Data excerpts

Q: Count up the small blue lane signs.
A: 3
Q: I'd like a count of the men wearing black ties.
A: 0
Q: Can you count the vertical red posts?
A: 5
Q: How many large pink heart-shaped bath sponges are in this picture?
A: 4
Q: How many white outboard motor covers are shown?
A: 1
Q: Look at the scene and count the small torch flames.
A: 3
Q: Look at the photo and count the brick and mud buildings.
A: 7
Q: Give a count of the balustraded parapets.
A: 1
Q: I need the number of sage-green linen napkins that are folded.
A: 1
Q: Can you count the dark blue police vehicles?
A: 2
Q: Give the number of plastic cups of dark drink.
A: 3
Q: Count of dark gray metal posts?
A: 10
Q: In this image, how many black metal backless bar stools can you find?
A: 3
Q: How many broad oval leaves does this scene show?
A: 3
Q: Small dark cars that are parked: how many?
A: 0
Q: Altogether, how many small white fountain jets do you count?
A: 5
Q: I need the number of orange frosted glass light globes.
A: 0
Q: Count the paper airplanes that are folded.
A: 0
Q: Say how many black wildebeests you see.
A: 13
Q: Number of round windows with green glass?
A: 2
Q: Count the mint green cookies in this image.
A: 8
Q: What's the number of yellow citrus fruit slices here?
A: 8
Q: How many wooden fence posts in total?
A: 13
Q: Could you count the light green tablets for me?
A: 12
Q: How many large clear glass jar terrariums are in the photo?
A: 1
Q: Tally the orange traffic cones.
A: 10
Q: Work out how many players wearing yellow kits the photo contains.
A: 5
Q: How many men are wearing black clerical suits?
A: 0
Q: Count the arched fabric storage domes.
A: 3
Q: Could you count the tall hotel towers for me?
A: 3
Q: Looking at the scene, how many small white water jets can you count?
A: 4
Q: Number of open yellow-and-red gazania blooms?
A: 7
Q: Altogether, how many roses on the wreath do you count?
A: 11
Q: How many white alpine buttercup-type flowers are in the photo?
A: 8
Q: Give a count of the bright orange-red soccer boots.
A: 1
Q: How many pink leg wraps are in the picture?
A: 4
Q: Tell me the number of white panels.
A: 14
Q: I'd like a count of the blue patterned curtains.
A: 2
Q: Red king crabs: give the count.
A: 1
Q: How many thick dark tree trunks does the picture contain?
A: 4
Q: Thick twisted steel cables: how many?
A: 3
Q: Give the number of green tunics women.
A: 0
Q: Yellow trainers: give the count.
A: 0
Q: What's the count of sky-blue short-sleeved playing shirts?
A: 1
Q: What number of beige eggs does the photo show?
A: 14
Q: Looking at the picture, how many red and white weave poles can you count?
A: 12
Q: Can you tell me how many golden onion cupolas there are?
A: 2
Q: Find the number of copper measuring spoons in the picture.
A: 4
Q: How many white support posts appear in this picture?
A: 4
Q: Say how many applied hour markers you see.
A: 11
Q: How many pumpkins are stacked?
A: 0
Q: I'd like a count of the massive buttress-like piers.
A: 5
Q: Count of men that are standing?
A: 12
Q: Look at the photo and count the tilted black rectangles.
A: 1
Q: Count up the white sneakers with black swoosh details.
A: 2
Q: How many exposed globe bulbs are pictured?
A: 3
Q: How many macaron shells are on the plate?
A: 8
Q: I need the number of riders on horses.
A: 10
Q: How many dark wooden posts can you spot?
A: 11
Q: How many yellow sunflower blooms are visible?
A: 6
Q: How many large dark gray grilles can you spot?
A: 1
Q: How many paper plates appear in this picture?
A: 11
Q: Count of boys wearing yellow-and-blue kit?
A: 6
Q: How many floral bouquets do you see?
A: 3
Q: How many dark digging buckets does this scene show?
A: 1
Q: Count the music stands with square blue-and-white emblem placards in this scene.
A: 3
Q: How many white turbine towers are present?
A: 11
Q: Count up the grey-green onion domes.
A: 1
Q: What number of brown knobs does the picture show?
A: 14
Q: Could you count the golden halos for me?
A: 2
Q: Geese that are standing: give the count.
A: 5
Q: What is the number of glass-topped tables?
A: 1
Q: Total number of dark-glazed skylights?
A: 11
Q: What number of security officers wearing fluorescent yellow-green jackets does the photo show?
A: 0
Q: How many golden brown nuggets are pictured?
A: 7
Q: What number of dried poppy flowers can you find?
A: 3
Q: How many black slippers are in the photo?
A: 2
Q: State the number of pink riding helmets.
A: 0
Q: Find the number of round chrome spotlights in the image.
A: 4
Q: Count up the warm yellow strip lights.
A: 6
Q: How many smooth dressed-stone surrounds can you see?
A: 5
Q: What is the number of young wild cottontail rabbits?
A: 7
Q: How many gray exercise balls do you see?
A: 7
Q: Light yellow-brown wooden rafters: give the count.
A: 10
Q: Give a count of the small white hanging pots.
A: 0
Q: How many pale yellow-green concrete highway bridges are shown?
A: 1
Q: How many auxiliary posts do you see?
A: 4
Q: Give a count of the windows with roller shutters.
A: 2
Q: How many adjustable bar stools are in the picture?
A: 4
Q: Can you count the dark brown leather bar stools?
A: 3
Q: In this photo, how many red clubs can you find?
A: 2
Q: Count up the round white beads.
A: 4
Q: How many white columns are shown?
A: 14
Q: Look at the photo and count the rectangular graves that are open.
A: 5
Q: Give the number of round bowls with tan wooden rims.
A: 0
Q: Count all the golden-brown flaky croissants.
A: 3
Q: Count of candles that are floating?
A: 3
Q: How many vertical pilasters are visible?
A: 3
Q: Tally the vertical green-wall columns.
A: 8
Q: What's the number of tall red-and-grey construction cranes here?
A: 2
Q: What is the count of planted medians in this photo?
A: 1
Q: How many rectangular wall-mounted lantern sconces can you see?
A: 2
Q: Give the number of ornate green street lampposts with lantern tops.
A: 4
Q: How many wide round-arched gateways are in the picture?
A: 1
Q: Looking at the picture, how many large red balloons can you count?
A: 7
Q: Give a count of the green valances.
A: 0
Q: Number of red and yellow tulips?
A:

BRIEF: Every record must appear in the answer exactly as it does above.

SOLUTION TO THE PROBLEM:
Q: Count up the small blue lane signs.
A: 3
Q: I'd like a count of the men wearing black ties.
A: 0
Q: Can you count the vertical red posts?
A: 5
Q: How many large pink heart-shaped bath sponges are in this picture?
A: 4
Q: How many white outboard motor covers are shown?
A: 1
Q: Look at the scene and count the small torch flames.
A: 3
Q: Look at the photo and count the brick and mud buildings.
A: 7
Q: Give a count of the balustraded parapets.
A: 1
Q: I need the number of sage-green linen napkins that are folded.
A: 1
Q: Can you count the dark blue police vehicles?
A: 2
Q: Give the number of plastic cups of dark drink.
A: 3
Q: Count of dark gray metal posts?
A: 10
Q: In this image, how many black metal backless bar stools can you find?
A: 3
Q: How many broad oval leaves does this scene show?
A: 3
Q: Small dark cars that are parked: how many?
A: 0
Q: Altogether, how many small white fountain jets do you count?
A: 5
Q: I need the number of orange frosted glass light globes.
A: 0
Q: Count the paper airplanes that are folded.
A: 0
Q: Say how many black wildebeests you see.
A: 13
Q: Number of round windows with green glass?
A: 2
Q: Count the mint green cookies in this image.
A: 8
Q: What's the number of yellow citrus fruit slices here?
A: 8
Q: How many wooden fence posts in total?
A: 13
Q: Could you count the light green tablets for me?
A: 12
Q: How many large clear glass jar terrariums are in the photo?
A: 1
Q: Tally the orange traffic cones.
A: 10
Q: Work out how many players wearing yellow kits the photo contains.
A: 5
Q: How many men are wearing black clerical suits?
A: 0
Q: Count the arched fabric storage domes.
A: 3
Q: Could you count the tall hotel towers for me?
A: 3
Q: Looking at the scene, how many small white water jets can you count?
A: 4
Q: Number of open yellow-and-red gazania blooms?
A: 7
Q: Altogether, how many roses on the wreath do you count?
A: 11
Q: How many white alpine buttercup-type flowers are in the photo?
A: 8
Q: Give a count of the bright orange-red soccer boots.
A: 1
Q: How many pink leg wraps are in the picture?
A: 4
Q: Tell me the number of white panels.
A: 14
Q: I'd like a count of the blue patterned curtains.
A: 2
Q: Red king crabs: give the count.
A: 1
Q: How many thick dark tree trunks does the picture contain?
A: 4
Q: Thick twisted steel cables: how many?
A: 3
Q: Give the number of green tunics women.
A: 0
Q: Yellow trainers: give the count.
A: 0
Q: What's the count of sky-blue short-sleeved playing shirts?
A: 1
Q: What number of beige eggs does the photo show?
A: 14
Q: Looking at the picture, how many red and white weave poles can you count?
A: 12
Q: Can you tell me how many golden onion cupolas there are?
A: 2
Q: Find the number of copper measuring spoons in the picture.
A: 4
Q: How many white support posts appear in this picture?
A: 4
Q: Say how many applied hour markers you see.
A: 11
Q: How many pumpkins are stacked?
A: 0
Q: I'd like a count of the massive buttress-like piers.
A: 5
Q: Count of men that are standing?
A: 12
Q: Look at the photo and count the tilted black rectangles.
A: 1
Q: Count up the white sneakers with black swoosh details.
A: 2
Q: How many exposed globe bulbs are pictured?
A: 3
Q: How many macaron shells are on the plate?
A: 8
Q: I need the number of riders on horses.
A: 10
Q: How many dark wooden posts can you spot?
A: 11
Q: How many yellow sunflower blooms are visible?
A: 6
Q: How many large dark gray grilles can you spot?
A: 1
Q: How many paper plates appear in this picture?
A: 11
Q: Count of boys wearing yellow-and-blue kit?
A: 6
Q: How many floral bouquets do you see?
A: 3
Q: How many dark digging buckets does this scene show?
A: 1
Q: Count the music stands with square blue-and-white emblem placards in this scene.
A: 3
Q: How many white turbine towers are present?
A: 11
Q: Count up the grey-green onion domes.
A: 1
Q: What number of brown knobs does the picture show?
A: 14
Q: Could you count the golden halos for me?
A: 2
Q: Geese that are standing: give the count.
A: 5
Q: What is the number of glass-topped tables?
A: 1
Q: Total number of dark-glazed skylights?
A: 11
Q: What number of security officers wearing fluorescent yellow-green jackets does the photo show?
A: 0
Q: How many golden brown nuggets are pictured?
A: 7
Q: What number of dried poppy flowers can you find?
A: 3
Q: How many black slippers are in the photo?
A: 2
Q: State the number of pink riding helmets.
A: 0
Q: Find the number of round chrome spotlights in the image.
A: 4
Q: Count up the warm yellow strip lights.
A: 6
Q: How many smooth dressed-stone surrounds can you see?
A: 5
Q: What is the number of young wild cottontail rabbits?
A: 7
Q: How many gray exercise balls do you see?
A: 7
Q: Light yellow-brown wooden rafters: give the count.
A: 10
Q: Give a count of the small white hanging pots.
A: 0
Q: How many pale yellow-green concrete highway bridges are shown?
A: 1
Q: How many auxiliary posts do you see?
A: 4
Q: Give a count of the windows with roller shutters.
A: 2
Q: How many adjustable bar stools are in the picture?
A: 4
Q: Can you count the dark brown leather bar stools?
A: 3
Q: In this photo, how many red clubs can you find?
A: 2
Q: Count up the round white beads.
A: 4
Q: How many white columns are shown?
A: 14
Q: Look at the photo and count the rectangular graves that are open.
A: 5
Q: Give the number of round bowls with tan wooden rims.
A: 0
Q: Count all the golden-brown flaky croissants.
A: 3
Q: Count of candles that are floating?
A: 3
Q: How many vertical pilasters are visible?
A: 3
Q: Tally the vertical green-wall columns.
A: 8
Q: What's the number of tall red-and-grey construction cranes here?
A: 2
Q: What is the count of planted medians in this photo?
A: 1
Q: How many rectangular wall-mounted lantern sconces can you see?
A: 2
Q: Give the number of ornate green street lampposts with lantern tops.
A: 4
Q: How many wide round-arched gateways are in the picture?
A: 1
Q: Looking at the picture, how many large red balloons can you count?
A: 7
Q: Give a count of the green valances.
A: 0
Q: Number of red and yellow tulips?
A:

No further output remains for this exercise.